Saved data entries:

"""

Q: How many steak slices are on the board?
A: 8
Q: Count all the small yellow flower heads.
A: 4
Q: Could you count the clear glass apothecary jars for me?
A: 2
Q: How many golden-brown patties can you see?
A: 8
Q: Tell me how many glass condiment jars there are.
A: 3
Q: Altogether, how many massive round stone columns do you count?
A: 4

"""
"""

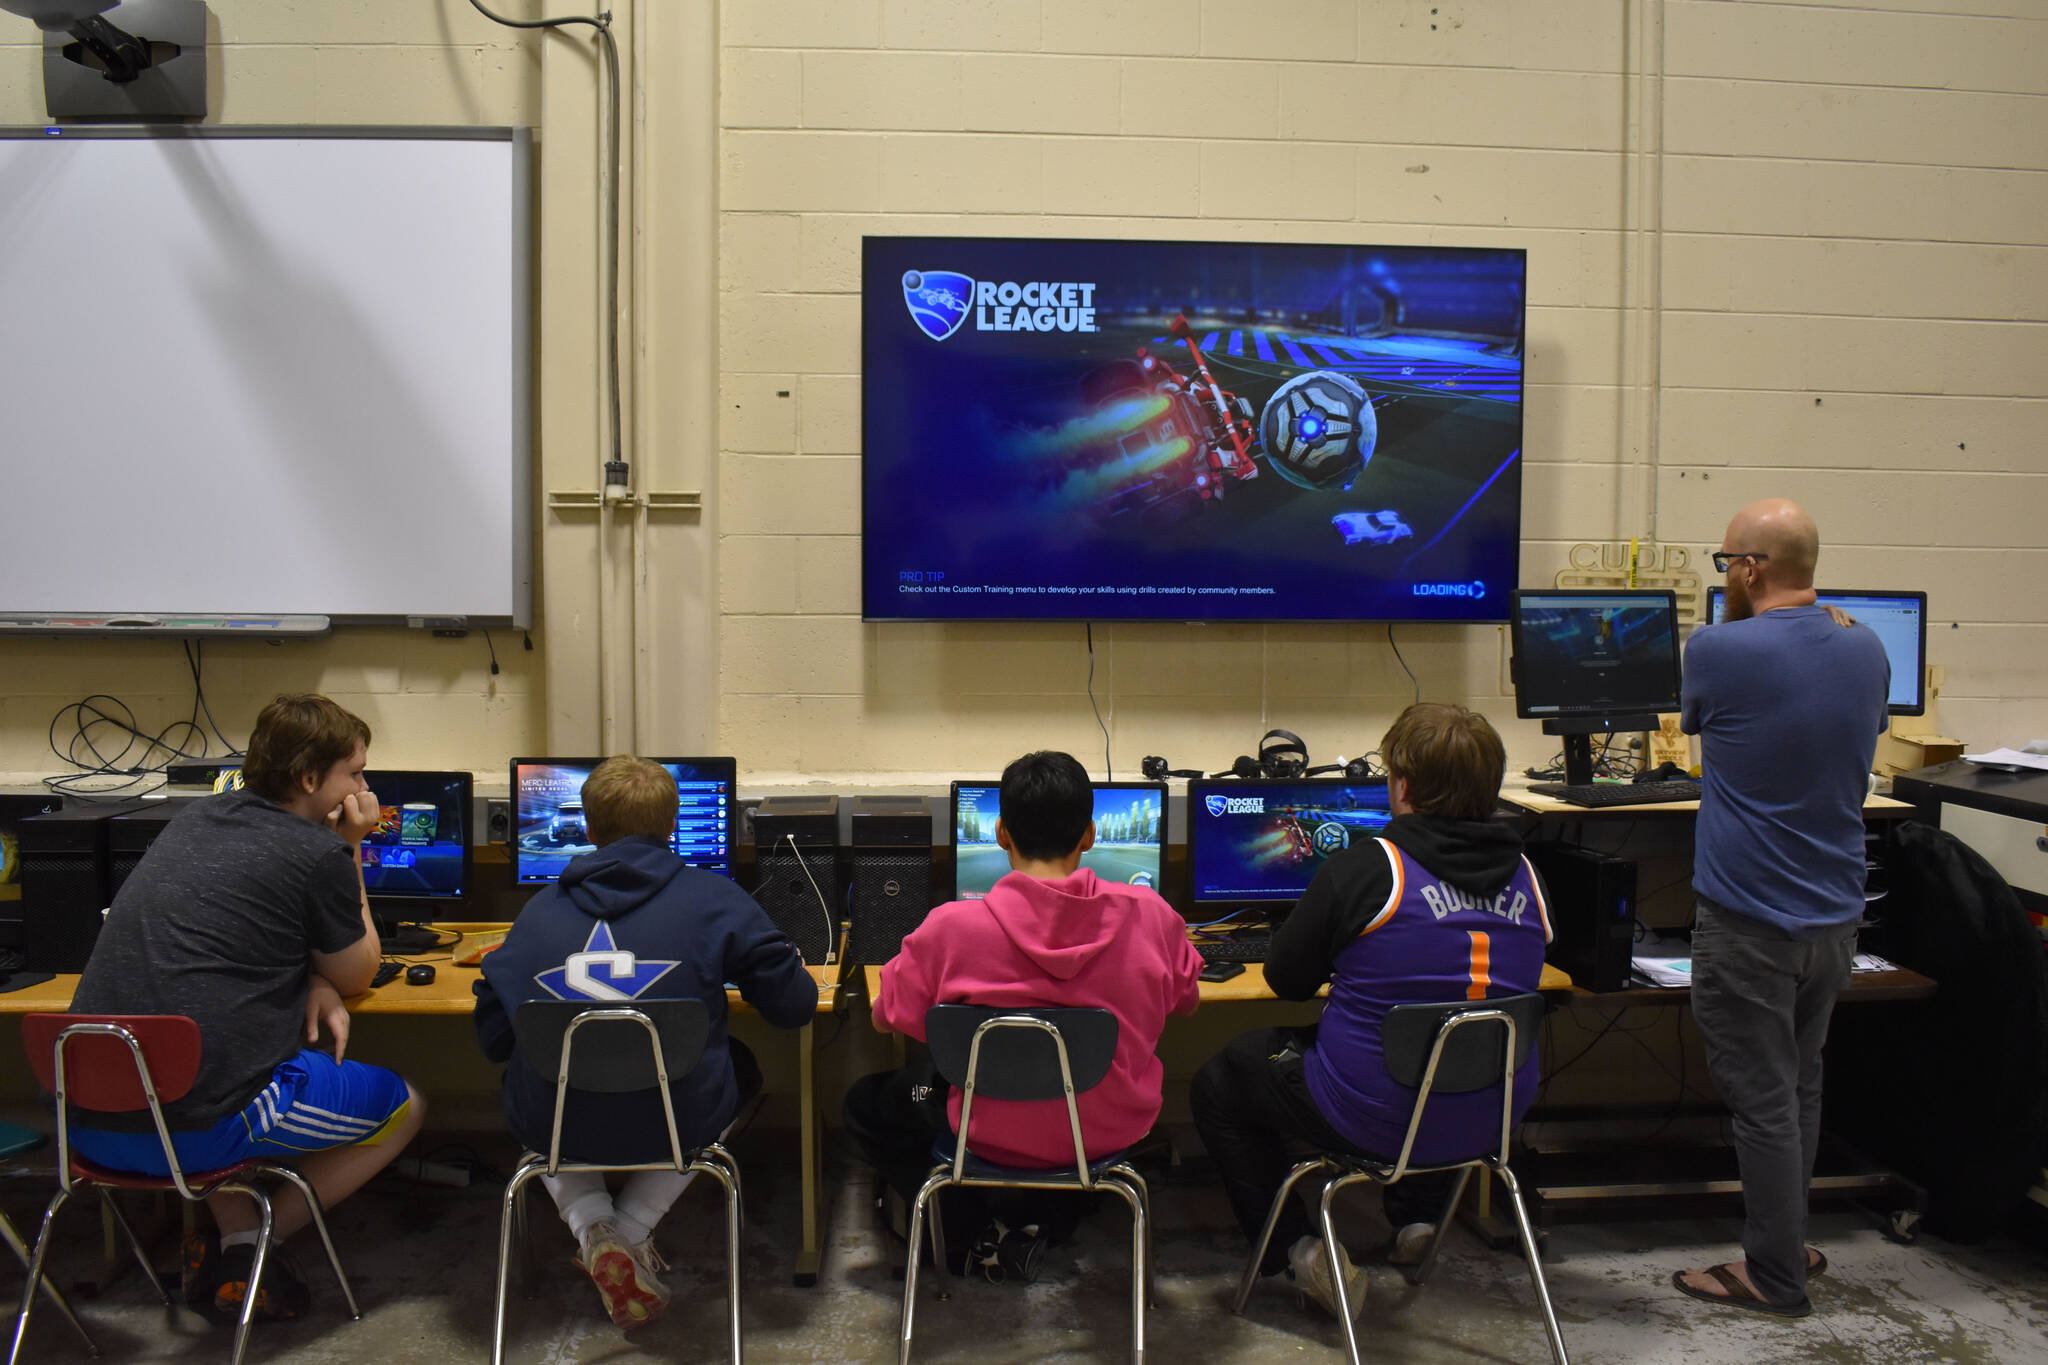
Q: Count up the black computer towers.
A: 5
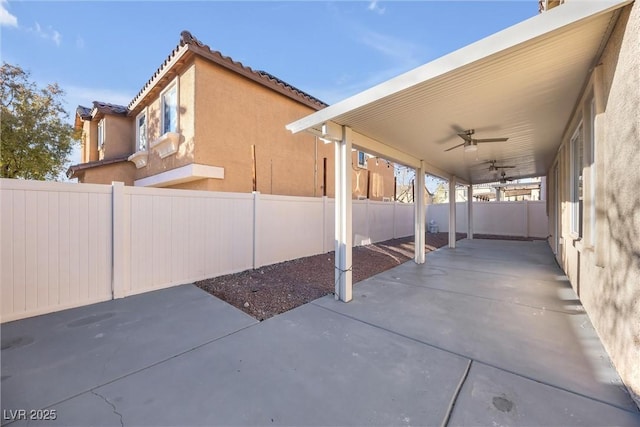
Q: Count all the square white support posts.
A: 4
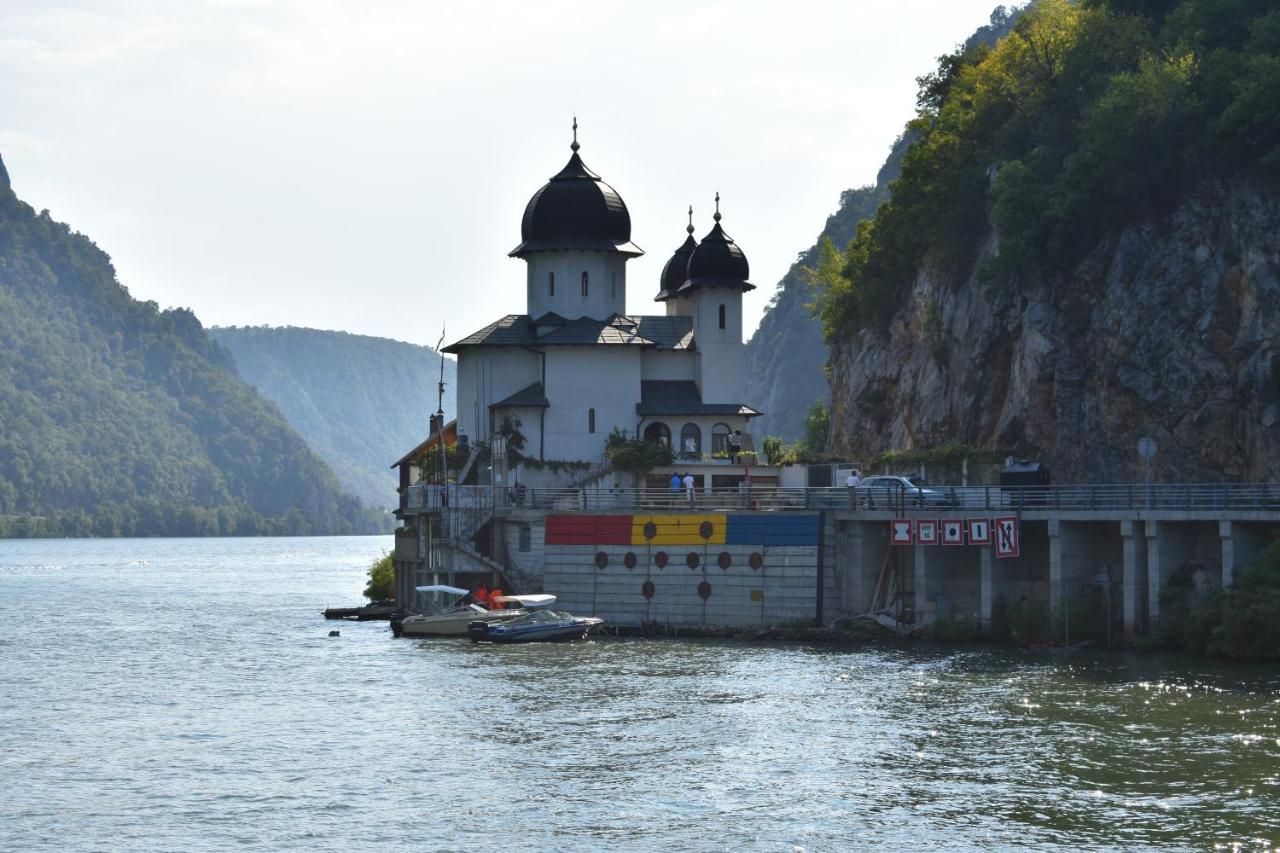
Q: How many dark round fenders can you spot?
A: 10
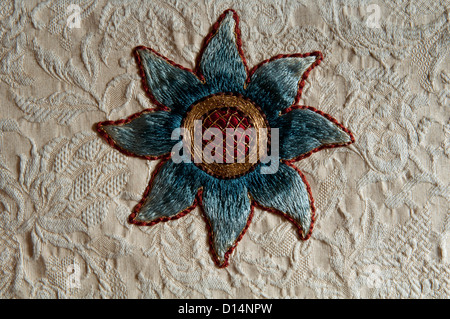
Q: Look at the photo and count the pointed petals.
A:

"""
"""

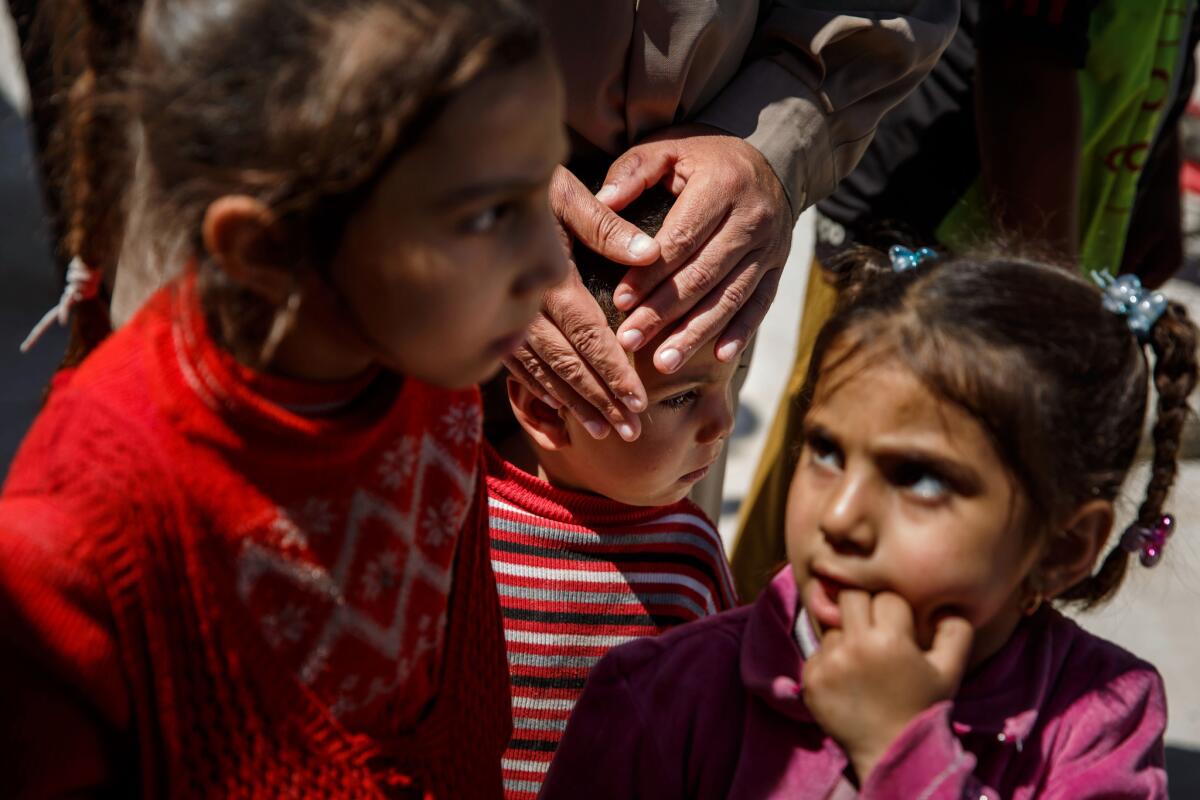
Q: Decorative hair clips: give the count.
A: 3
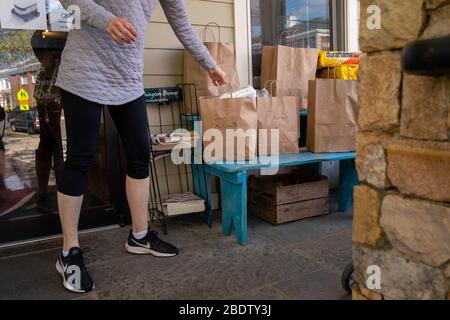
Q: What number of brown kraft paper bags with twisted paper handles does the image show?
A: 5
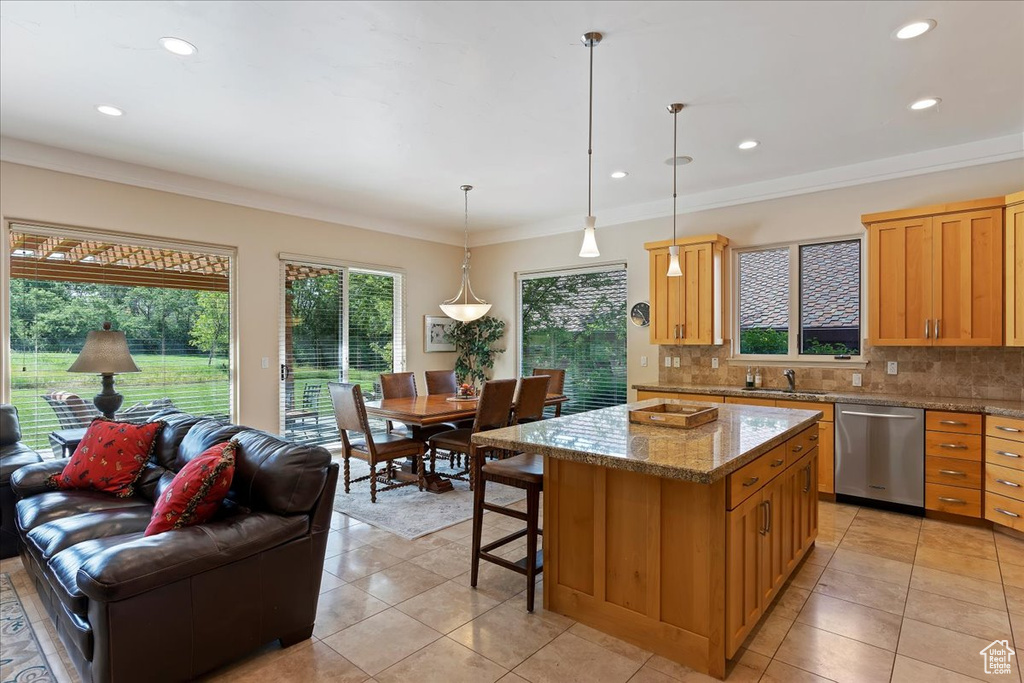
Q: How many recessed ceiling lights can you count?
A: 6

"""

In the entries above, how many lines hold "brown"? Answer with the number alone.

> **RESPONSE FOR THIS EXERCISE**
2